Factual accuracy is not binary, it is a matter of degrees. Obviously training on content that is more factually correct will result in more factually correct next tokens. This is a pretty fundamental aspect of LLM's.
> Afaik, all the current models are trained on this corpus.
Then apologies for being so blunt, but you know wrong. There is a tremendous amount of work that goes on by the LLM companies in verifying, sanitizing, and structuring the training corpuses, using a wide array of techniques. The are absolutely not just throwing in blogspam and hoping for the best.
Thank you for being blunt. Let me attempt to speak in the same earnest tone.
You are contradicting the papers and work that the people who make the models are saying. Alternatively, you are looking at the dataset curation process with rose tinted glasses.
>There is a tremendous amount of work that goes on by the LLM companies in verifying, sanitizing, and structuring the training corpuses, using a wide array of techniques.
Common crawl is instrumental in building our models, 60% of GPT's training data was Common Crawl. (https://arxiv.org/pdf/2005.14165) pg 9.
CC in turn was never intended for LLM training, this misalignment in goals results in downstream issues like hate speech, NYT content, copyrighted content and more getting used to train models.
TLDR: 'NYT' and other high quality content has largely been ingested by models. Reddit and other sources play a large part in training current models.
While I appreciate your being blunt, this also means not being sharp and incisive. Perhaps precision would be required here to clarify your point.
Finally -
>Factual accuracy is not binary, it is a matter of degrees. Obviously training on content that is more factually correct will result in more factually correct next tokens
What. Come on, I think you wouldnt agree with your own statement after reading it once more -Factual correctness is not a matter of degrees.
Furthermore, facts dont automatically create facts. Calcuation, processing, testing and verification create more facts. Just putting facts together creates content.
Re: corpus content, I think we're talking past each other. I'm saying that current models aren't being blindly trained on untrusted blogspam, and that there's a lot of work done to verify, structure, transform, etc. And earlier models were trained with lower-quality content, as companies were trying to figure out how much scale mattered. Now they're paying huge amounts of money to improve the quality of what they ingest, to better shape the quality of output. What they take from Reddit, they're not blindly ingesting every comment from every user. My overall main point stands: we have viable, working, scalable mechanisms to avoid the "pollution" you're worried about.

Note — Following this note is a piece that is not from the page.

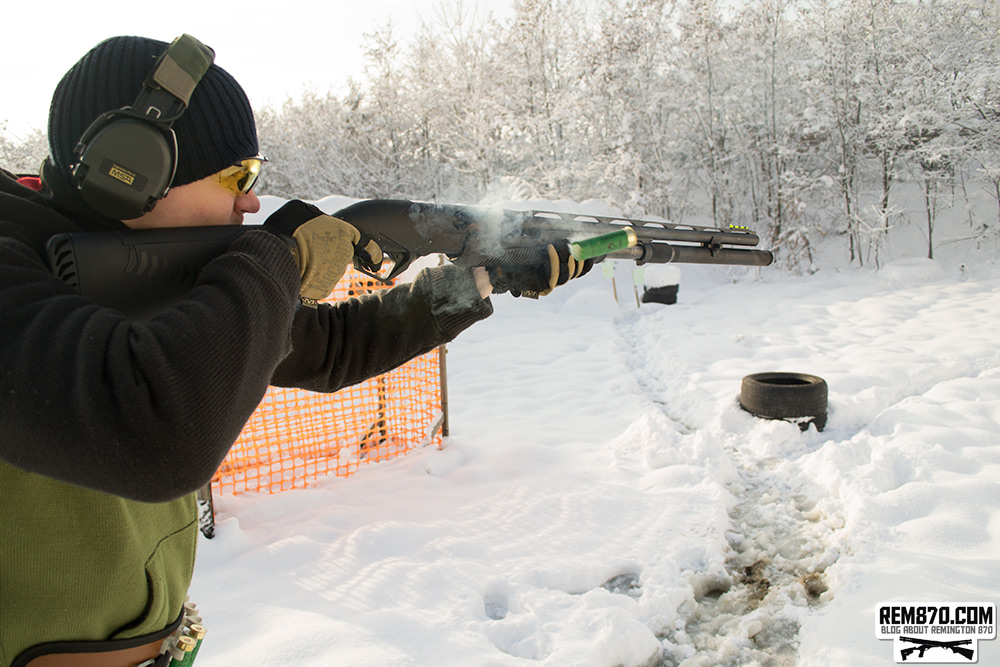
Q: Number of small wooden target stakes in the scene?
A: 2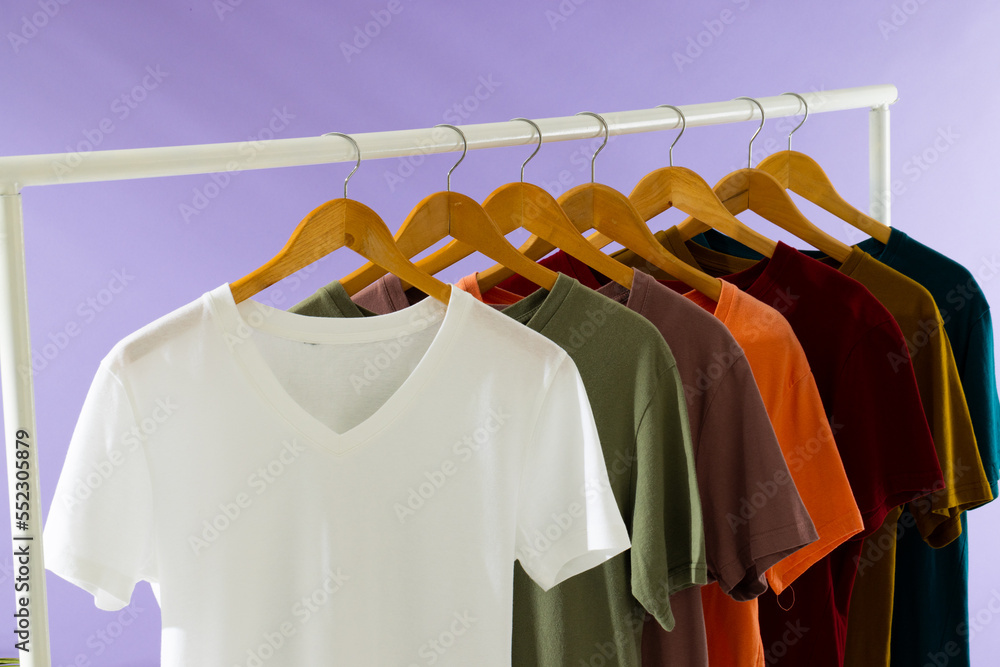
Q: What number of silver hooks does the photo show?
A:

> What. Come on, I think you wouldnt agree with your own statement after reading it once more -Factual correctness is not a matter of degrees.
Of course it is. An LLM can be correct 30% of the time, 80% of the time, 95% of the time, 99% of the time. If that's not a matter of degrees, I don't know what is. If you're looking for 100% perfection, I think you'll find that not even humans can do that. ;)
And they've always dealt with spam and low-quality submissions before. The system is working.
> As for NYT - I am assuming that lots of those stories are already available in some blog or the other.
I don't know what relevance that has to what we're talking about. The point is, train on the NYT. Blogs don't change what's on the NYT.
> The e-mail and web forums are 100% polluted with spam, which takes constant effort to remove.
They've always been polluted with low-quality content. So yes, either don't train on them, or only train on highly upvoted solutions, etc.
AI pollution isn't fundamentally any different from previous low-quality content and spam. It's not terribly difficult to determine which parts of the internet are known to be high-quality and train only on those. LLM's can't spam the NY Times.